As Canada’s capital, Ottawa is a bilingual government city but one that also has plenty of opportunities for those working in the tech, NGO and finance sectors. However, this page isn’t about career advancement in Canada’s capital city. Instead we want to bring you a quick and accessible list of things to do in Ottawa.

This list is by no means exhaustive but we have endeavored to include as many of our top tips as possible for those moving to or visiting Canada’s capital city for the first time. So, let’s get started.

Things to do in Ottawa

1. Visit some of the city’s many museums

Unsurprisingly, one of the best things to do in Ottawa is to visit one of the cities many impressive museums. Whether you are a science geek, military nerd or an all-round generalist, you will not be disappointed with what Ottawa has to offer.

Some of our favorite museums to visit when we are deciding what to do in Ottawa are as follows:

Bytown Museum

The Bytown Museum puts Ottawa into focus. Located on the Rideau Canal, between Parliament Hill and the Fairmont Château Laurier hotel, the museum, which adopted the original name of this city, is housed within the oldest stone building in the capital. The Bytown Museum takes special care to fully understand the building of the Rideau Canal, which is now a UNESCO World Heritage Site. The museum also examines how Ottawa transformed from a rowdy lumber town, full of pubs and brawls, into the capital of the country.

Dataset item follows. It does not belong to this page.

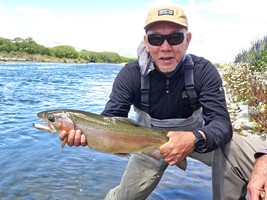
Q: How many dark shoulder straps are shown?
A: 2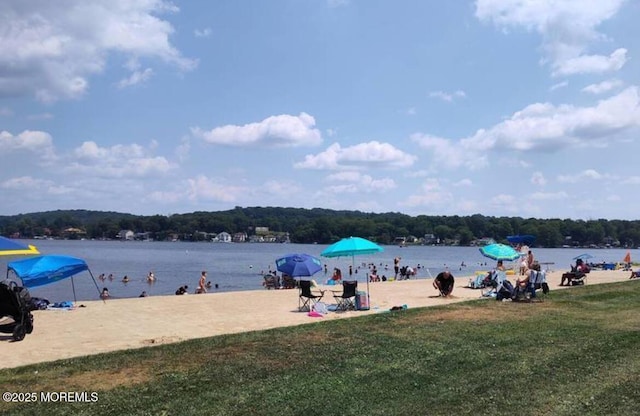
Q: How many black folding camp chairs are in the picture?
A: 2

Canadian Museum of History

Gorgeous architecture and world renowned exhibitions convene to create Canada’s most visited museum. Located on the banks of the Ottawa River in Gatineau — with a stunning view of Parliament Hill, the National Gallery of Canada, and downtown Ottawa — the Canadian Museum of History (previously known as the Canadian Museum of Civilization) provides a detailed insight into 20,000 years of human history. Let your eyes wander high into the sky as you take in the world’s largest indoor collection of totem poles, walk through impressive life-sized recreations of Canadian settlements over the past 1,000 years, and sit back to enjoy an IMAX film. Children are also welcome, with many exhibitions catered towards the younger visitors. The museum is home to the Canadian Children’s Museum, filled with hands-on games and exhibits.

Canadian War Museum

The first thing you’ll notice as you drive toward the Canadian War Museum, on the western edge of downtown Ottawa beside the Ottawa River, is the building itself. Its magnificent design — with its low-lying body that suddenly sweeps upward to create a peak that reaches 80 feet into the air — speaks to the theme of regeneration. Inside you’ll find incredible exhibitions that reveal Canada’s involvement in conflicts from the beginning of time until now. Tanks, artillery, combat gear, art and so many more artifacts and collections, bring an added level of realism to the country’s war history.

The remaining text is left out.